In March 2021, we contracted with an investment management company to manage our cash in excess of current operating needs. We placed $2 million in cash equivalent accounts and $10 million in an interest-bearing account. At June 30, 2023, our funds with the investment management company were approximately $467 thousand and were invested in cash and cash equivalent accounts. A detail of the activity is described in Note 3 to our Consolidated Financial Statements.
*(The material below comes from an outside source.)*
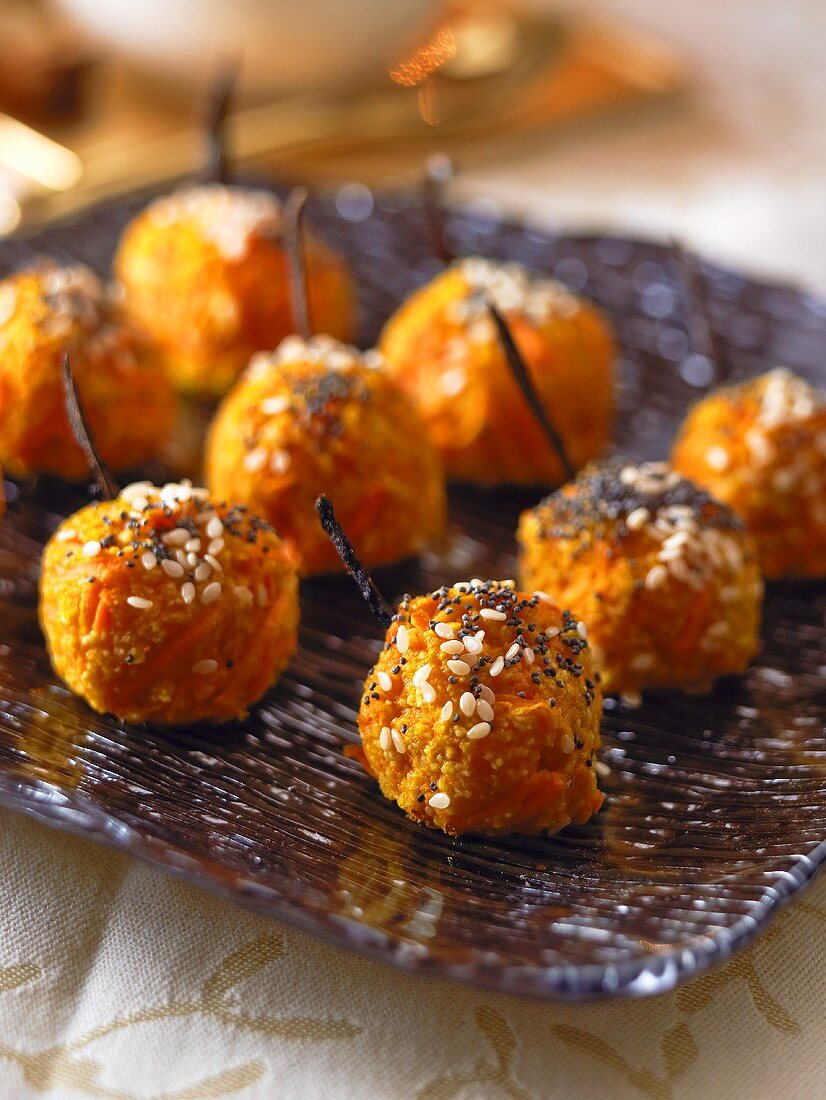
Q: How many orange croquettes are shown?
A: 8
On May 28, 2021, we entered into a Sales Agreement (the “Sales Agreement”) with A.G.P./Alliance Global Partners, as sales agent (the “Sales Agent”), pursuant to which we may offer and sell through or to the Sales Agent shares of our common stock (the “ATM Program”) up to an aggregate amount of gross proceeds of $14,611,900. During the year ended December 31, 2021 and through March 31, 2023, we did not issue any shares of common stock or receive any aggregate proceeds under the ATM Program, and we did not pay any commissions to the Sales Agent. During the quarter ended June 30, 2023, we sold 173,558 shares for gross proceeds totaling $63,136 under the ATM Program and paid the Sales Agent a commission of $1,902.  Any shares of common stock offered and sold in the ATM Program will be issued pursuant to our universal shelf registration statement on Form S-3. The ATM Program will terminate upon (a) the election of the Sales Agent upon the occurrence of certain adverse events, (b) 10 days’ advance notice from one party to the other, or (c) the sale of the balance available under our Shelf Registration Statement. Under the terms of the Sales Agreement, the Sales Agent is entitled to a commission at a fixed rate of 3.0% of the gross proceeds from each sale of shares under the Sales Agreement.

 

We have focused our resources behind a plan to market our collective multi-channel advertising capabilities differentiated by our AI technology, the IntentKey, where we have a technology advantage and higher margins. If we are successful in implementing our plan, we expect to return to a positive cash flow from operations. However, there is no assurance that we will be able to achieve this objective.

 

Management plans to support the Company’s future operations and capital expenditures primarily through cash raised from the sale of stock in May 2023, cash generated from future operations and borrowings from the credit facility until reaching profitability. The credit facility is due upon demand and therefore there can be no assurances that sufficient borrowings will be available to support future operations until profitability is reached. We believe our current cash position and credit facility will be sufficient to sustain operations for at least the next twelve months from the date of this filing. If our plan to grow the IntentKey product is unsuccessful, we may need to fund operations through private or public sales of securities, debt financings or partnering/licensing transactions over the long term.

  

Customer concentration

 

For the three-month period ending June 30, 2023, three customers accounted for 78.6% of our overall revenue at 54.0%, 16.9% and 7.7% and for the six-month period ending June 30, 2023, 73.5% of our overall revenue at 42.5%, 20.4% and 10.6%, respectively. Those same three customers accounted for 47.3% of our gross accounts receivable balance as of June 30, 2023. As of December 31, 2022, the same customers accounted for 23.9% of our gross accounts receivable balance.